Un’operazione della Guardia di Finanza di Treviso ha portato all’arresto domiciliare di un imprenditore padovano e all’indagine di dieci complici, individuati come prestanome, smascherando un sofisticato schema criminale volto all’acquisizione fraudolenta di società.
L’associazione, dedita a una vera e propria “predazione” aziendale, mirava a esaurire il patrimonio delle società acquisite, conducendole al fallimento in un ciclo distruttivo, alimentato da finanziamenti pubblici illecitamente ottenuti.
Il fulcro dell’organizzazione era incarnato dall’imprenditore arrestato, presentato pubblicamente come “business angel” specializzato nel risanamento di aziende in crisi, ma in realtà artefice di una complessa rete di manipolazione finanziaria e giuridica.
L’indagine ha rivelato il suo ruolo di vero e proprio burattinaio, controllando di fatto due società trevigane, attraverso complesse strutture societarie opache, e sottraendo risorse pubbliche per un ammontare di circa 1,7 milioni di euro.
Questi fondi, destinati a sostenere i programmi di internazionalizzazione, sono stati deviati per arricchire gli indagati e finanziare ulteriori acquisizioni, perpetrando un sistema di accumulazione illecita.
L’approfondimento delle attività finanziarie delle società beneficiarie di contributi pubblici ha consentito agli investigatori di individuare anomalie significative.
L’incrocio dei dati con le banche dati del Corpo ha portato alla luce irregolarità nelle due società trevigane, che hanno subito specifici controlli amministrativi relativi alla gestione dei fondi pubblici.

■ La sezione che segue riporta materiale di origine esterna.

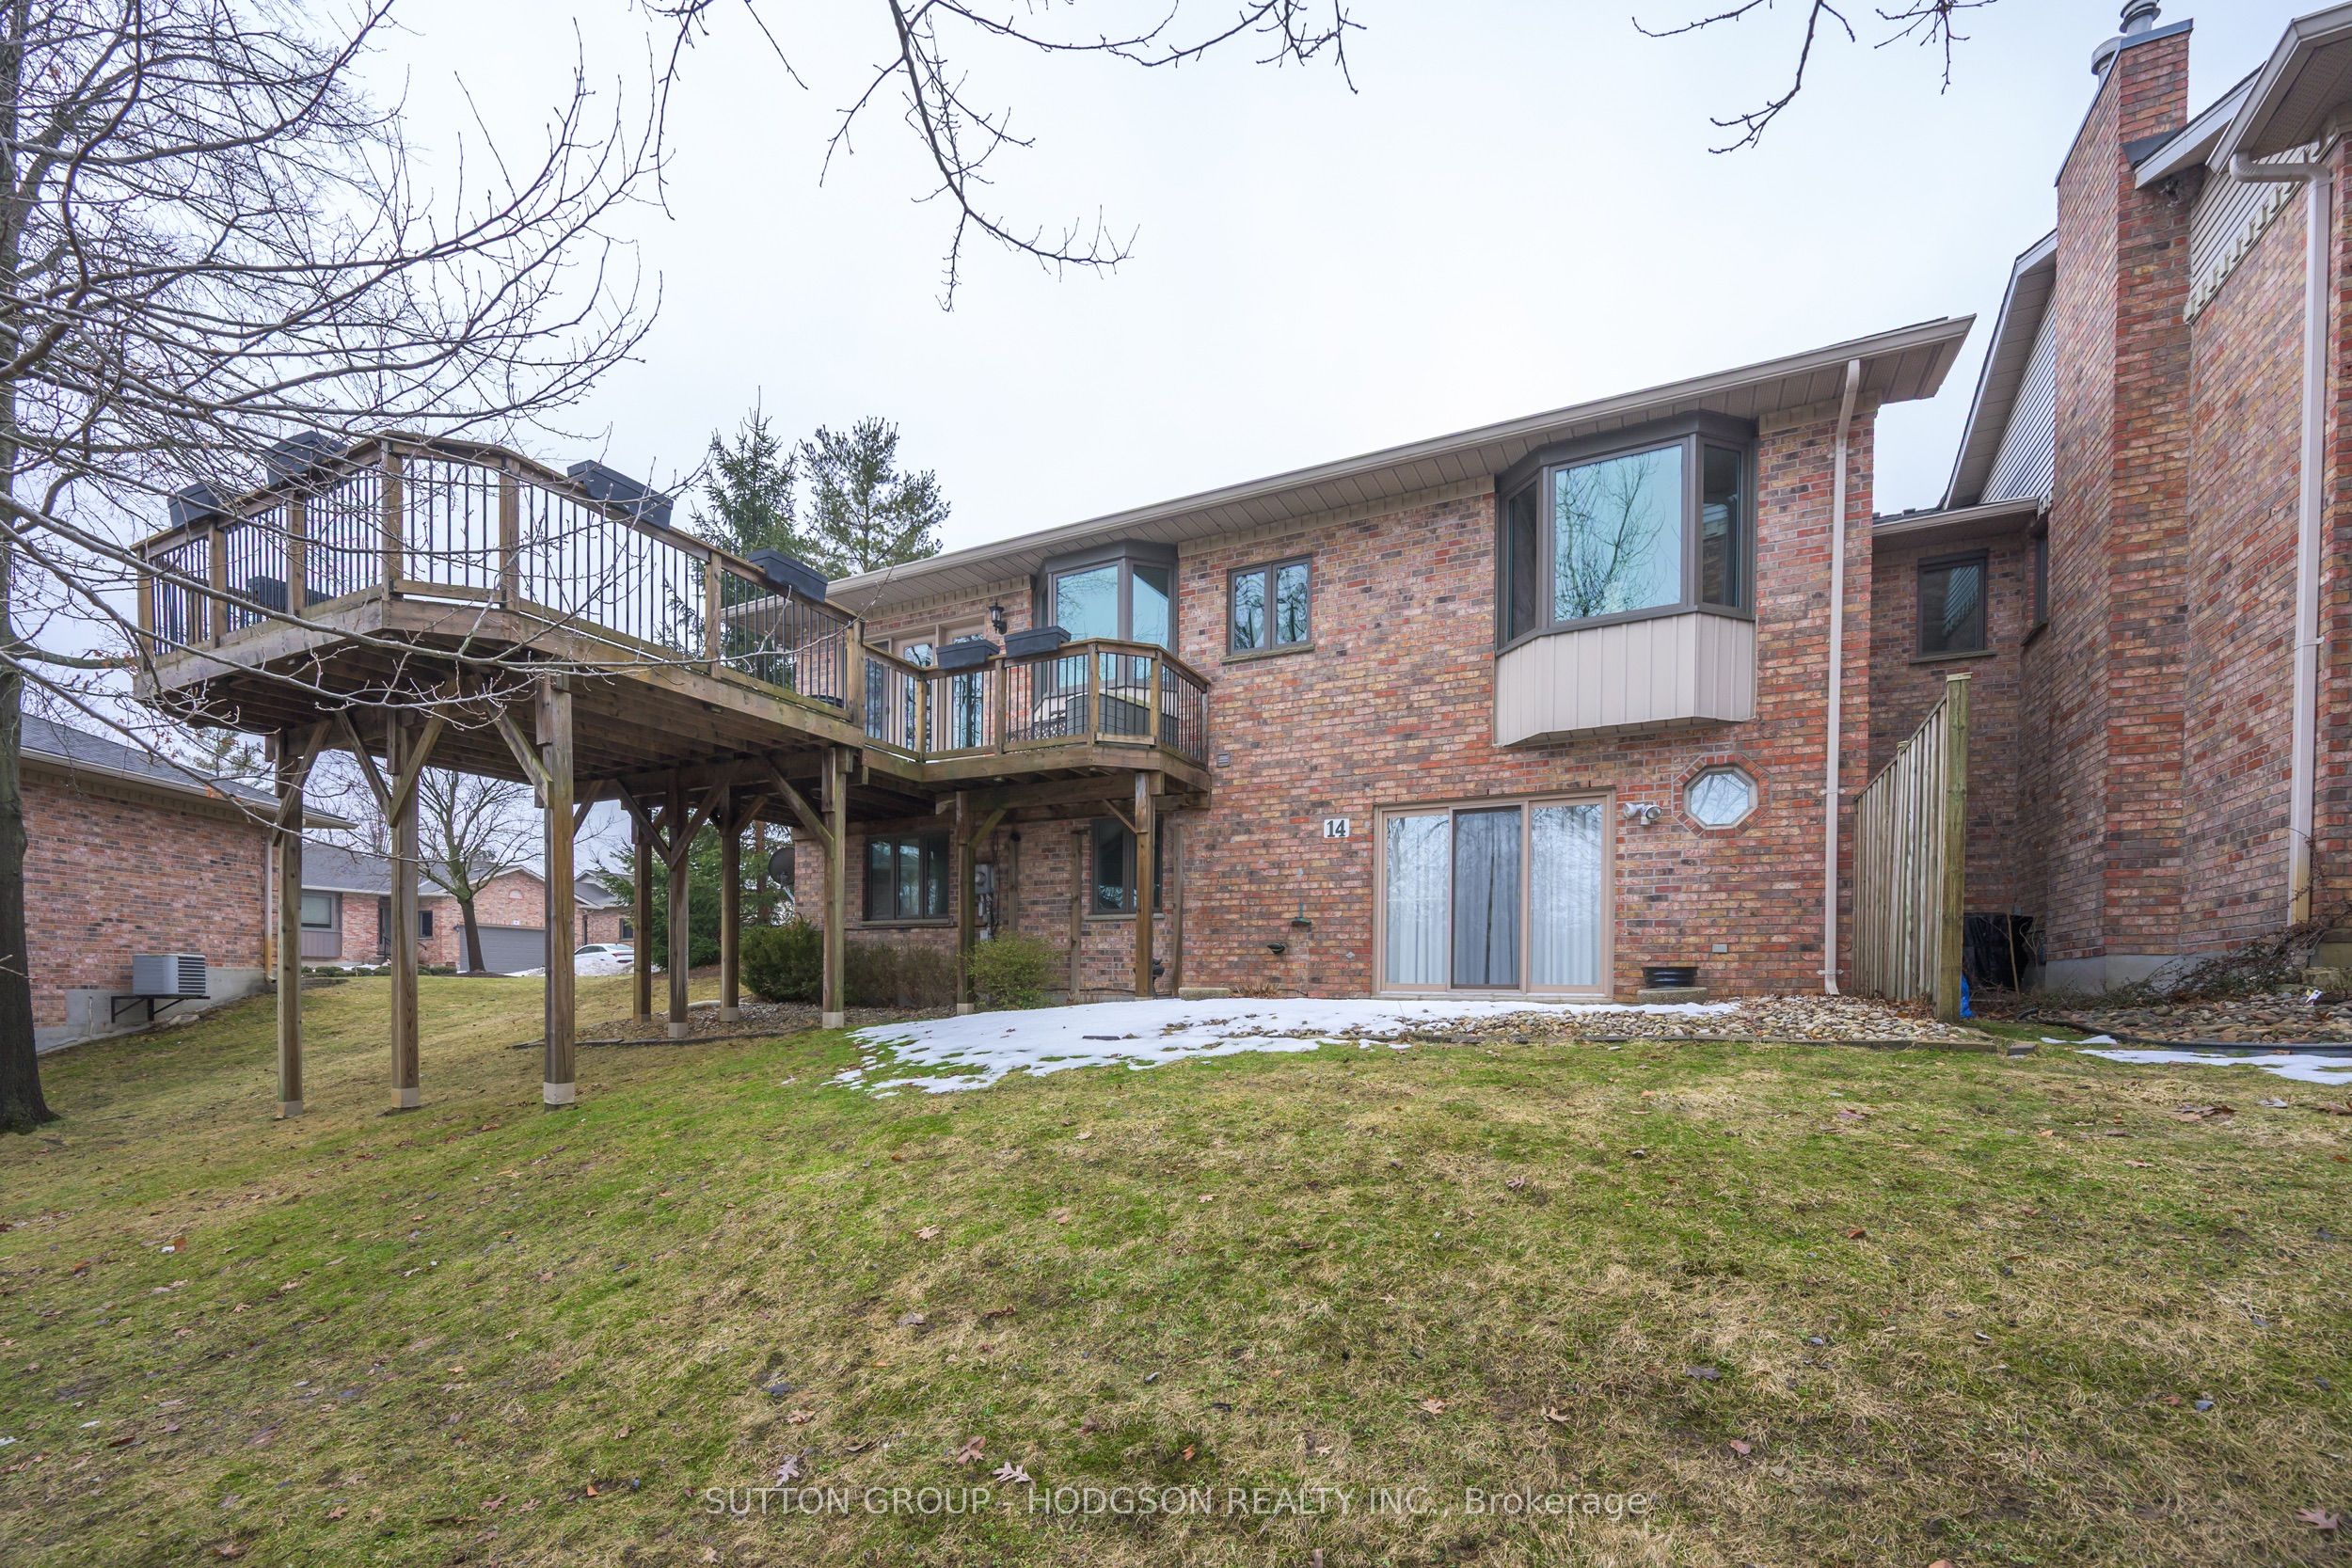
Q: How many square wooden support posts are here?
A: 9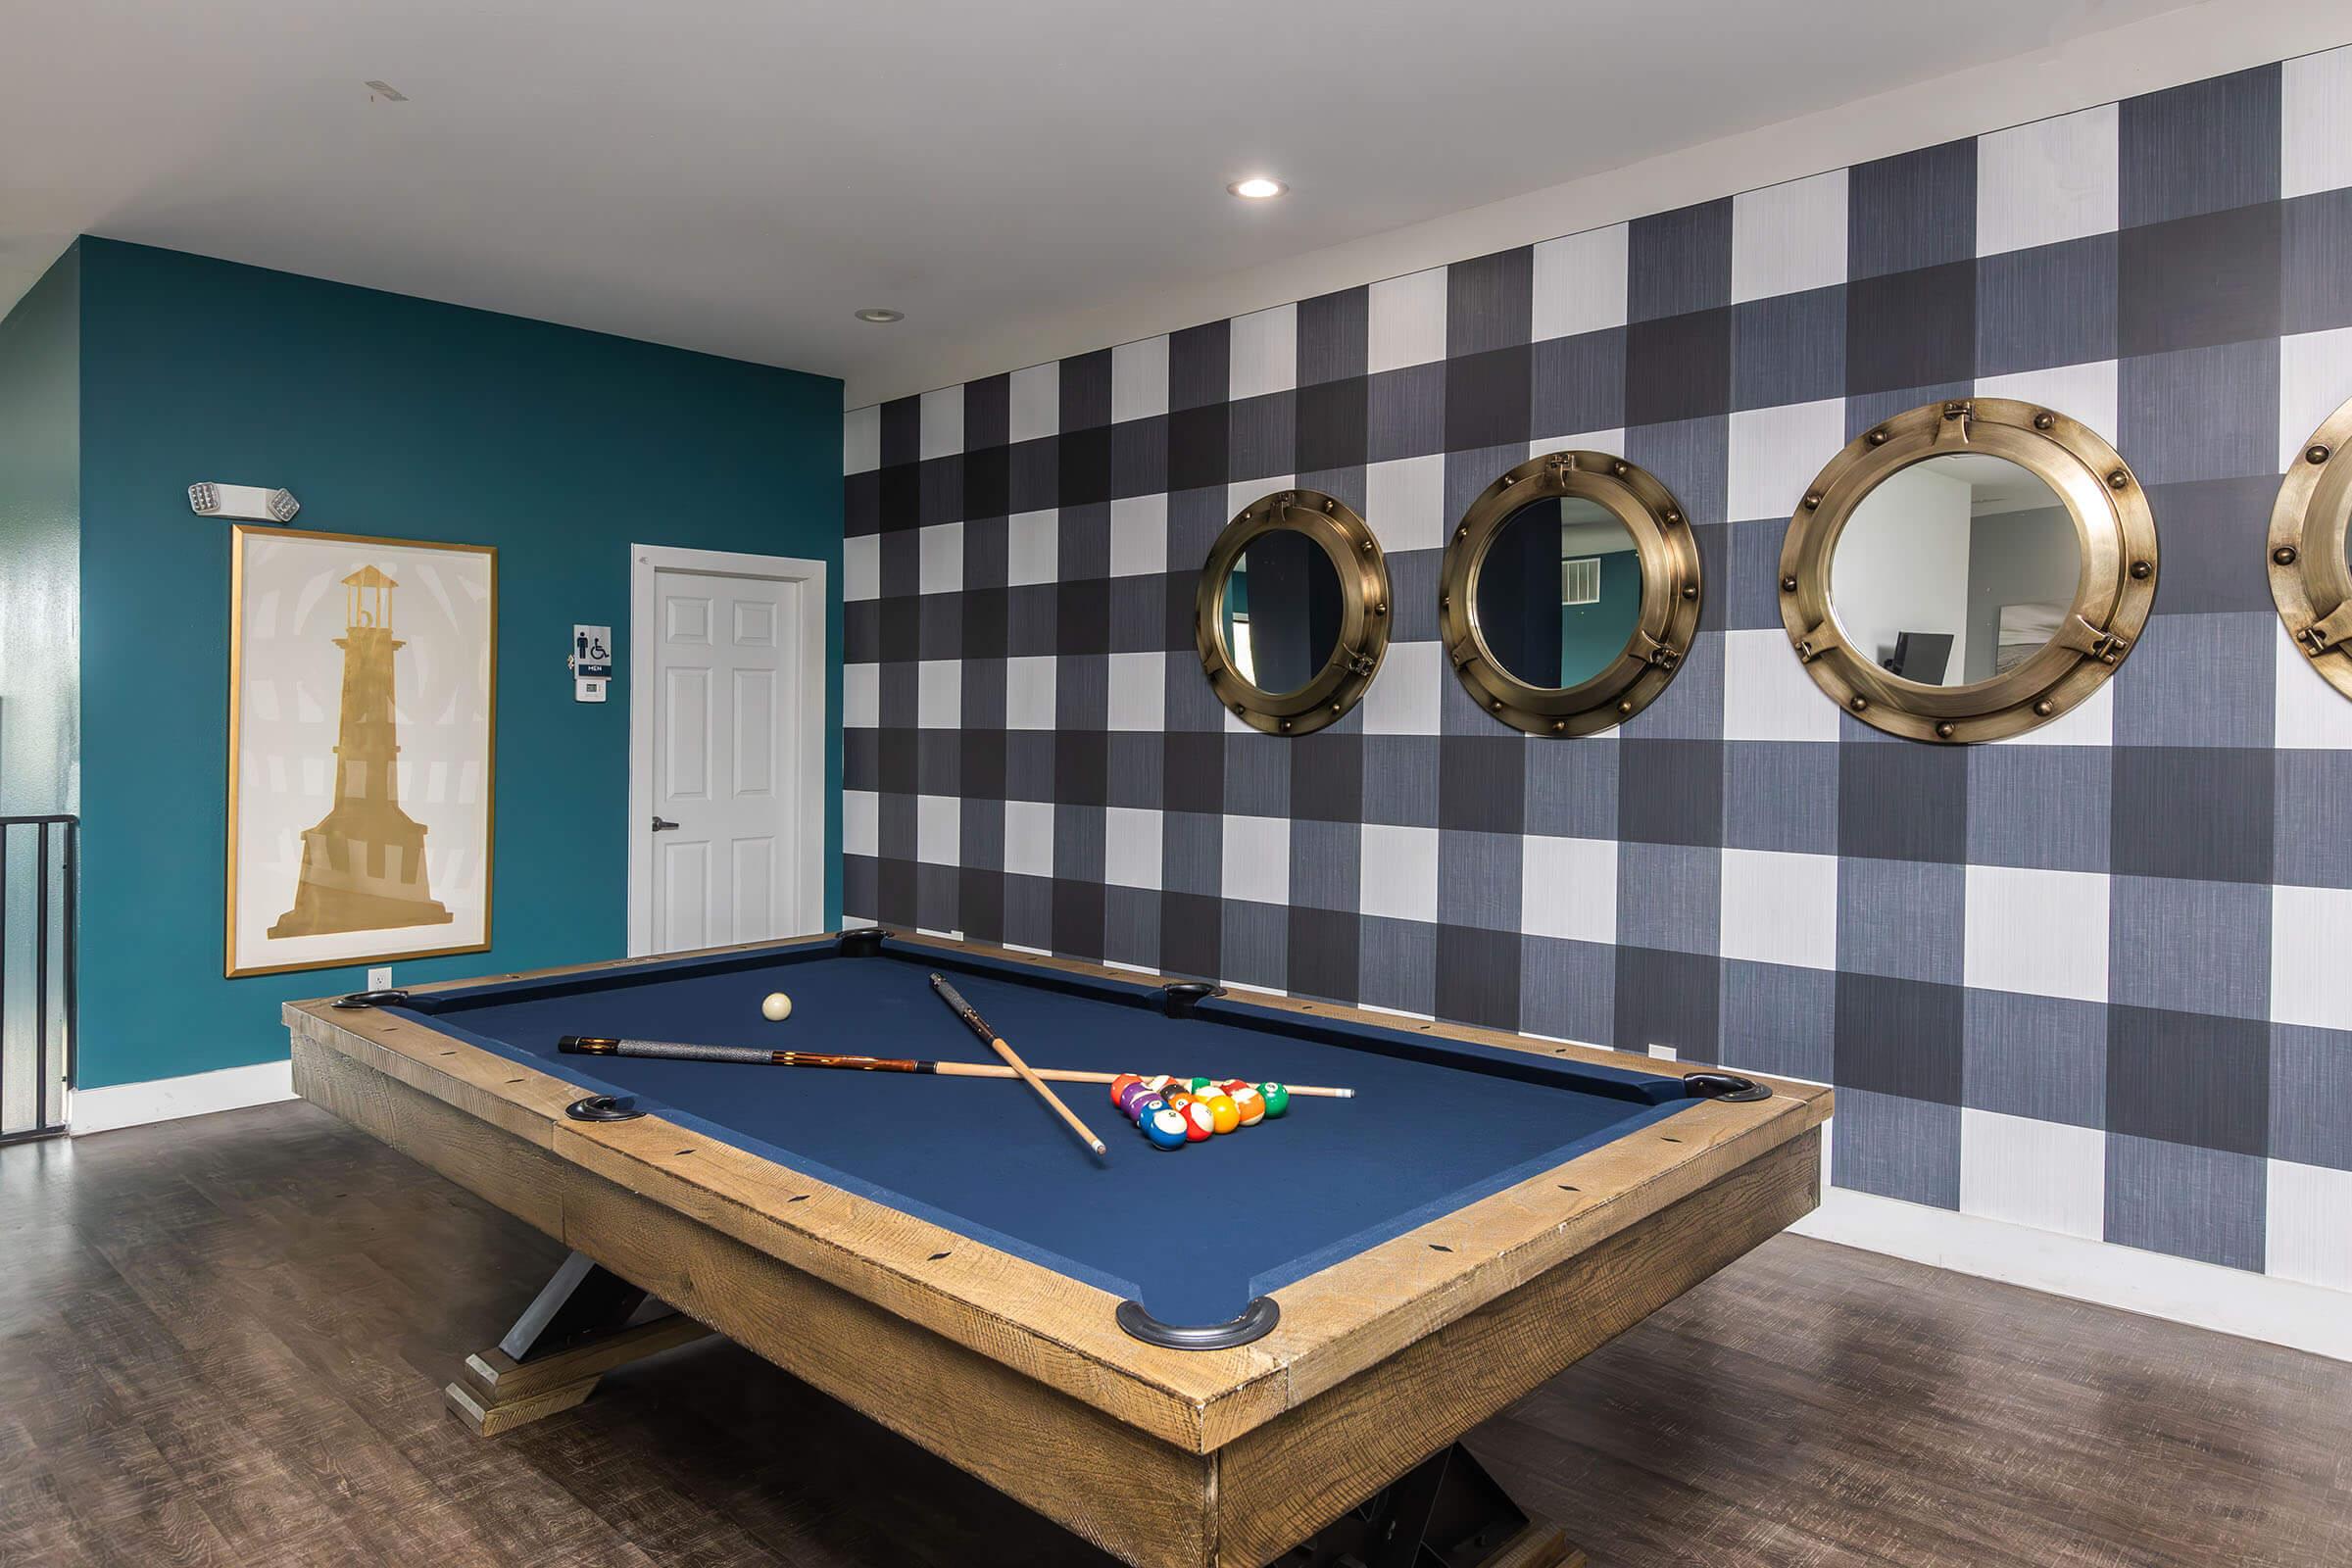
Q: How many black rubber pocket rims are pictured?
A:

I successivi accertamenti hanno evidenziato come i finanziamenti, ufficialmente destinati a promuovere l’inserimento nei mercati del Kuwait e dell’Albania attraverso la partecipazione a fiere, non abbiano mai concretamente sostenuto tali attività.
Parallelamente, la richiesta di un finanziamento volto a salvaguardare la solidità patrimoniale delle PMI si è rivelata basata su bilanci falsificati, ulteriore elemento di inganno volto a eludere i controlli.
Tra il 2020 e il 2022, l’imprenditore, già noto alle autorità giudiziarie per precedenti accuse di evasione fiscale, bancarotta fraudolenta e riciclaggio, ha orchestrato trasferimenti di denaro ingiustificati verso altre società di sua proprietà, mascherati dietro un contratto di rete artificioso.
Questo strumento, presentato come una collaborazione industriale, commerciale e tecnologica tra le imprese aderenti, in realtà serviva a drenare liquidità verso sei società del gruppo, per un totale superiore a 1,6 milioni di euro, depauperandole di risorse vitali.
L’intera operazione ha innescato la liquidazione giudiziale delle due società trevigane, sigillando il crollo di un sistema economico distorto e criminalmente costruito.
L’indagine, in corso, mira a ricostruire la piena portata del sistema e a individuare tutti i soggetti coinvolti, quantificando l’ammontare complessivo delle risorse sottratte alla collettività.